Alcoholism Treatments

There are different types of treatments according to the needs of each person since each one is a different being.

Basically it is a synthesis of these contributions, plus the developments of professional Therapeutic Communities, cognitive-behavioral therapies, group therapies, psychodrama, systemic family therapy, NLP, transactional analysis, gestalt therapy and the contributions of neurosciences and psychiatry, merging and improving them, which allows us to obtain one of the highest recovery percentage in Latin America. Therefore, each treatment is planned taking into account these needs and the resources available for each case.

It is essential to achieve a balance between the environment and the types of treatments, and the particular problems and needs of each individual. In this way, it will be possible for each person who comes for help to succeed and return to function productively in the family, work and society.

The difficulties that may arise in recovery are :  

– Premature abandonment of treatment.
– Relapses
– Thoughts from a scheme of alcoholic pride, of thinking that one is already cured 

The treatments in addition to the therapy of groups with peers and directed by recovered alcoholics, include medical, psychiatric interconsultations and various techniques of proven efficacy such as:

The difficulties that may arise in the appropriate allocation of the different techniques are:
– Premature abandonment of treatment.

Heterogeneity of the alcoholic population based on four types of variables: sociodemographic, alcohol dependence, personality and psychopathological.

COGNITIVE THERAPIES

Theoretical foundations: Maintains a psychological conception based on mental processes (reasoning, memory and attention) and from an intrapsychic point of view. It is used to treat different psychiatric disorders such as anxiety, depression and phobias.

Objectives: To modify the beliefs and wrong thoughts that alcoholic patients have about alcohol consumption.

Psychic Dependence : The person feels an urgent need to use drugs and, if not get it, experiences an upset and emotional downfall. The sensations that he obtains when consuming lead him to look for drugs again.

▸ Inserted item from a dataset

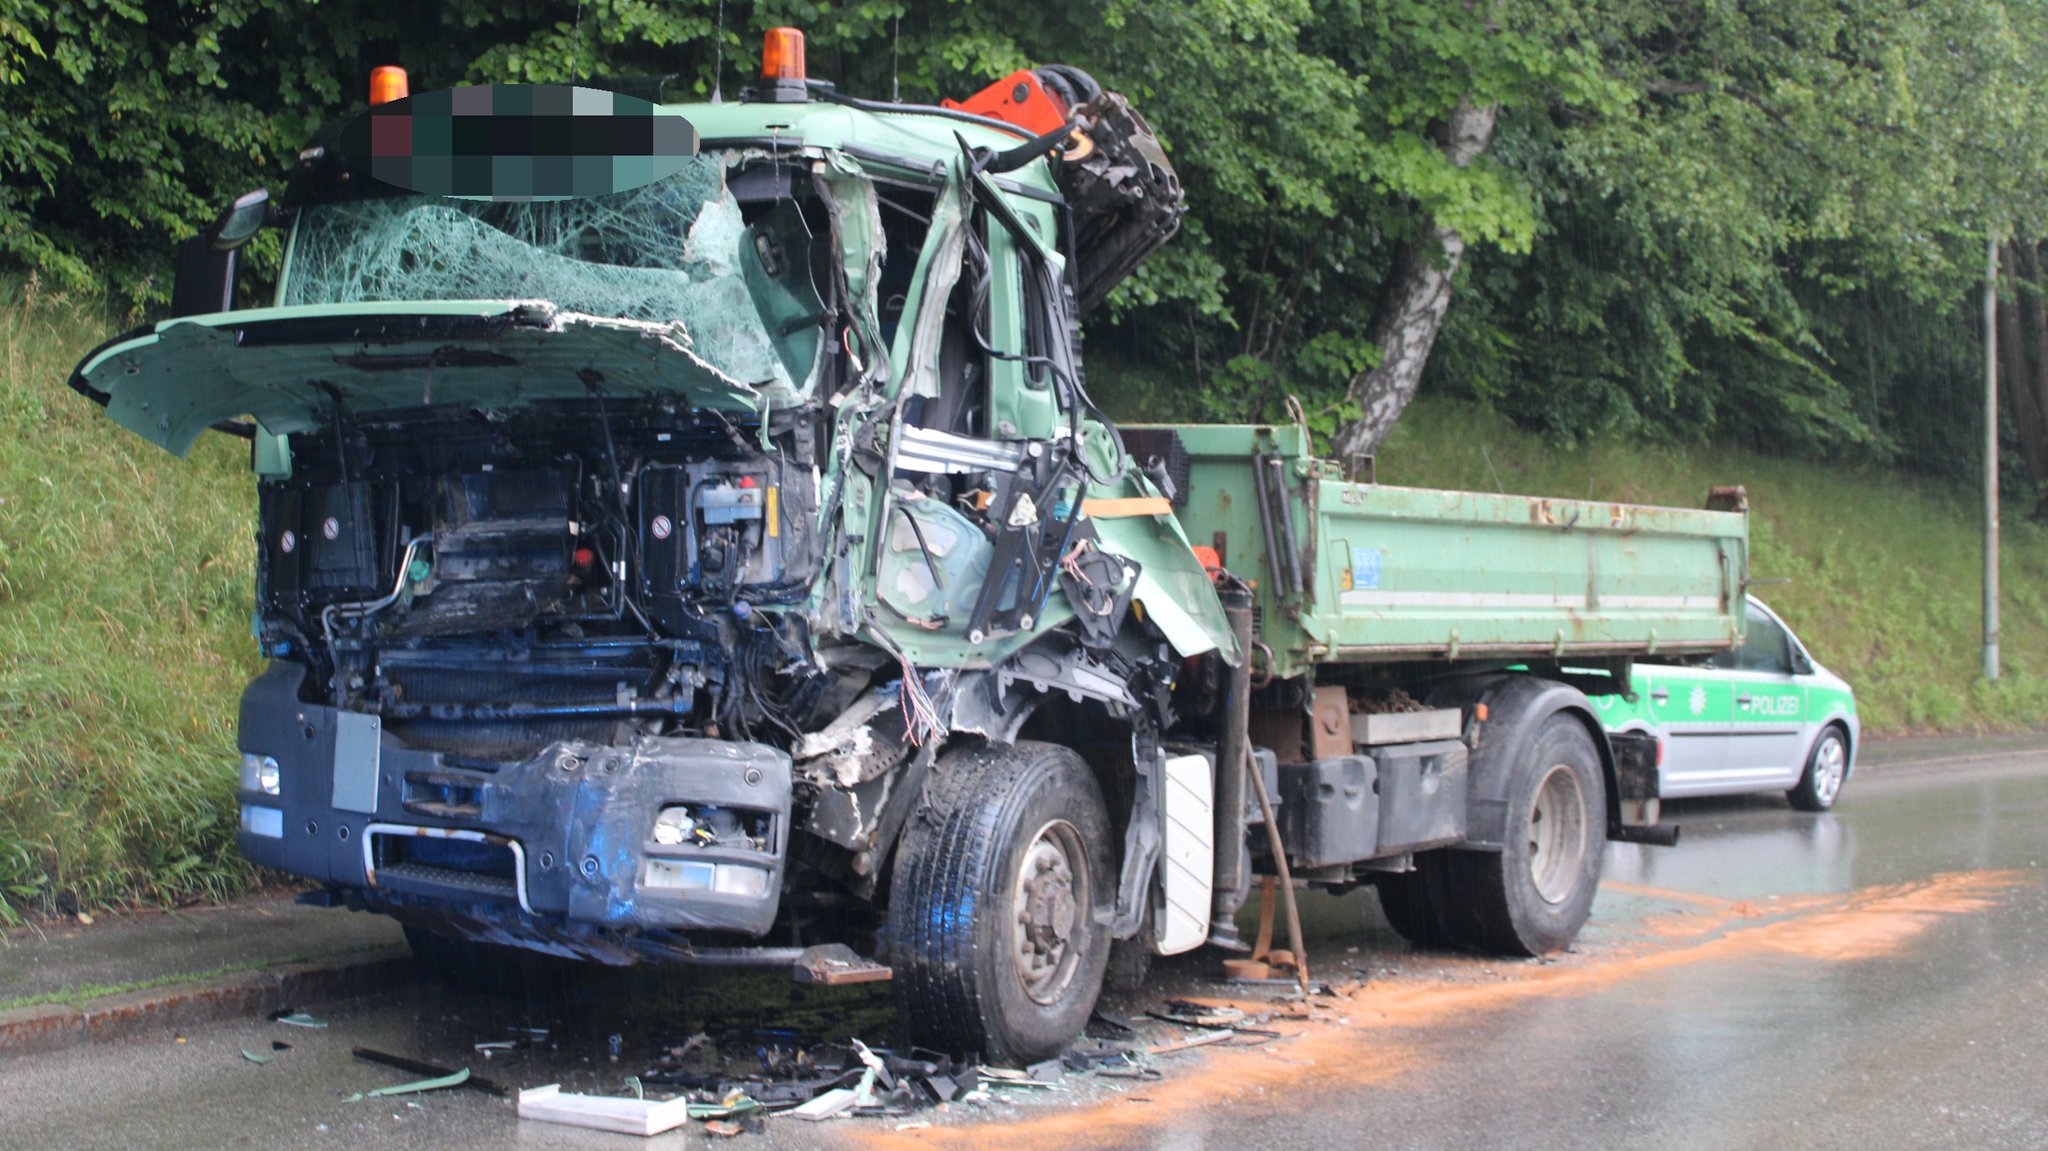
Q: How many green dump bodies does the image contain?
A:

Development: Generally, 15-20 structured sessions are held, that is, they have a defined method to achieve the objectives. The psychotherapeutic process experienced by the patient depends on the needs recognized by the psychotherapist and the methodology. The most recognized types of cognitive psychotherapies are :
– Beck’s therapy, focused on automatic negative thoughts.
– Ellis therapy, focused on irrational thoughts.

Beck’s therapy, focused on automatic negative thoughts.

Illis therapy, focused on irrational thoughts.

Results: Several studies have shown that in certain groups of patients undergoing this technique an improvement can be observed, and is especially useful for those patients who have depressions, phobias or anxiety.

COGNITIVE-CONDUCTUAL THERAPIES

They are also called “broad spectrum therapies.” They are intended to improve cognitive and behavioral skills to change alcohol consumption and maintain abstinence. In other words, it helps patients recognize consumption situations, avoid them and deal with them. It is a structured therapeutic strategy, oriented towards specific objectives, and focused on immediate problems. However, it is flexible and adaptable to the individual needs of each patient and is compatible with any other type of therapeutic intervention.

Theoretical foundations: Alcoholism is the result of a poorly adapted learning process and the objective is to correct such behavior and replace it with more adapted ones. In the last 15 years, various techniques have appeared that vary in duration, content, space, etc; but they all use the same components:

Functional analysis : it is about identifying the thoughts, feelings, circumstances and external stimuli related to alcohol consumption that facilitate the maintenance of the disease or induce relapses in the future.

Psychic Dependence : The person feels an urgent need to use drugs and, if not get it, experiences an upset and emotional downfall. The sensations that he obtains when consuming lead him to look for drugs again.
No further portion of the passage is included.